### Data records
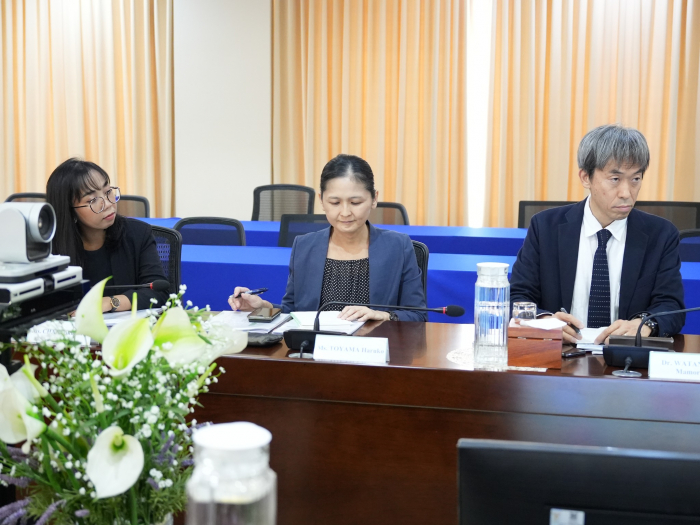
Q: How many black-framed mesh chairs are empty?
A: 9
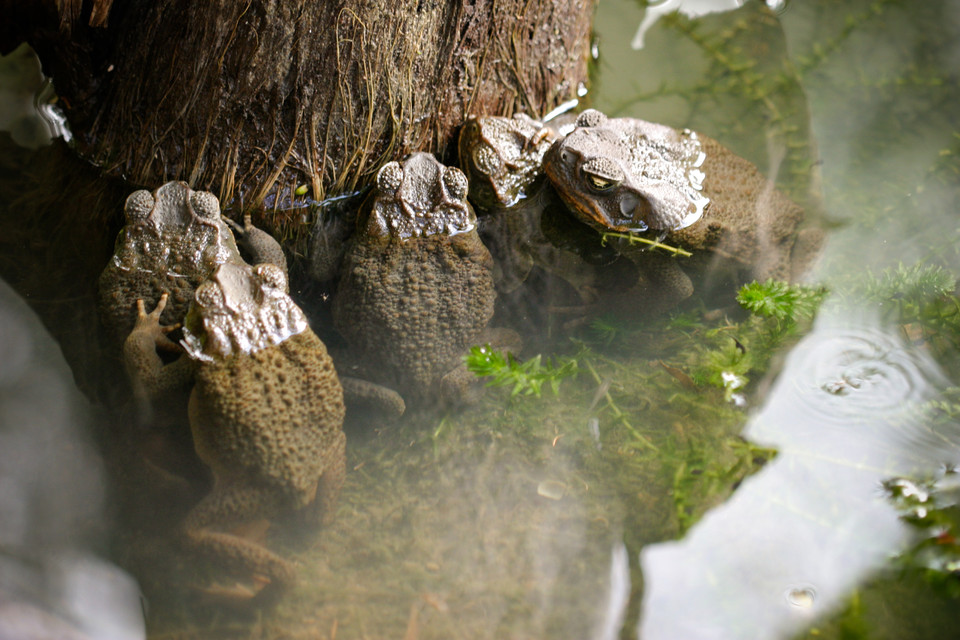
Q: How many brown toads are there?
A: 5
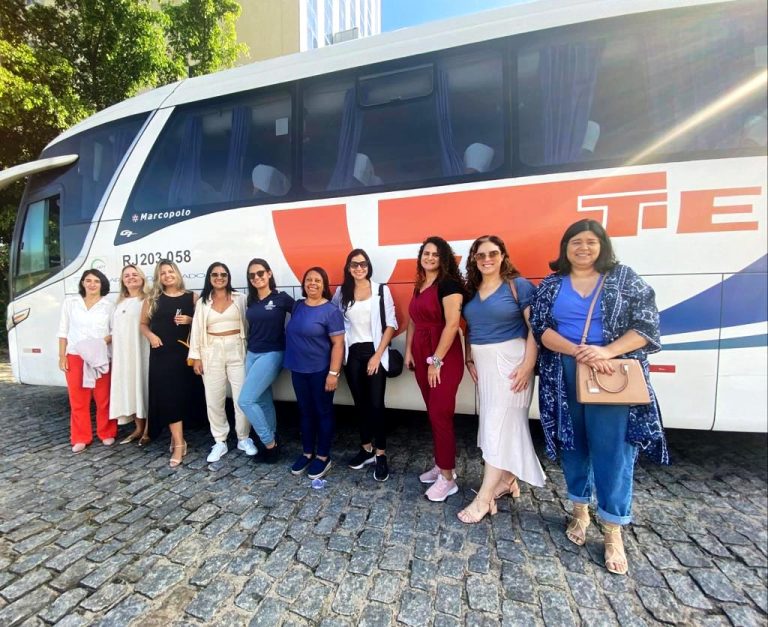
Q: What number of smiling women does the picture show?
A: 10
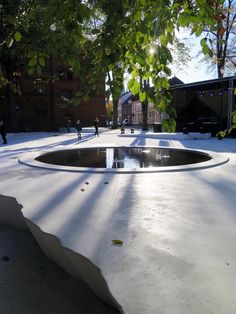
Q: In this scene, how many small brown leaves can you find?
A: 3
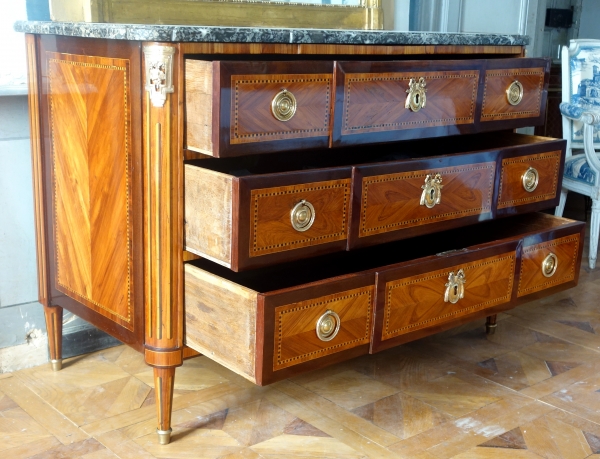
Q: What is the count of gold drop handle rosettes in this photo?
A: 6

### Work request
Give back the entire listing verbatim, without the pictures.

### Response for this exercise
Q: How many black-framed mesh chairs are empty?
A: 9
Q: How many brown toads are there?
A: 5
Q: What number of smiling women does the picture show?
A: 10
Q: In this scene, how many small brown leaves can you find?
A: 3
Q: What is the count of gold drop handle rosettes in this photo?
A: 6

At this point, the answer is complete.